Paint Analysis and the Archaeology of Decoration

Lisa Oestreicher


  Attingham House, the Entrance Hall
  The Entrance Hall at Attingham: The columns are part of the original interior designed by Steuart and formed an open colonnade until 1805 when the wall between was added. The micrographs illustrated below right show samples from the later wall (top, with two distinct schemes and a chunk of plaster) and from one of the original walls (bottom, with four distinct paint layers and a small piece of the substrate). The top two layers of the original wall match those of the later wall.

Most people will be familiar with the use of paint analysis to identify early schemes of decoration. Paint analysis is often undertaken so that an interior can be redecorated as it would have first appeared, or as it would have appeared at a particular point in its history. However, paint analysis can achieve much more than this. It is also used to discover how a room or a series of rooms evolved, how different architectural elements within them relate to one another chronologically, as well as how a room functioned or even how it was perceived by those who used it. In short, architectural paint analysis is a useful archaeological tool for exploring the past. Paint analysis carried out at the three properties discussed below illustrates its potential.

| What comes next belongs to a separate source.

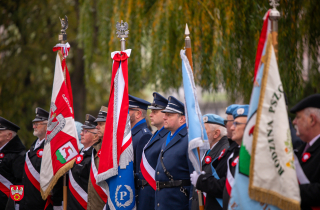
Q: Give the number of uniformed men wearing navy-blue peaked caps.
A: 3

Historic houses are often the product of more than one period of construction as they expanded to meet new requirements and were adapted to meet new fashions. Interior decorative finishes are even more vulnerable to changing tastes and it is rare for historic interiors to retain their original decorative finishes. Internally, the result of this continual change in a room is a series of decorative schemes, one on top of another. Beneath the paint, architectural elements may be of different dates, including repairs and alterations, without any visible evidence of the change.

  Paint sample micrograph

In the same way that an archaeologist can examine layers of earth at a dig and identify the artefacts found within each datable strata, the paint analyst can chart the evolution of ornamentation and structural changes using samples of wall decoration. Instead of layers of dirt, the analyst examines layers of paint for the information they contain.

This method of investigation is possible in part because it is known when some of the materials used in decoration were introduced or invented. For example, if emerald green, a pigment which was not discovered until 1814, is identified in a layer of paint, this would tell the analyst that the paint stratum which contains it can be no older than 1814.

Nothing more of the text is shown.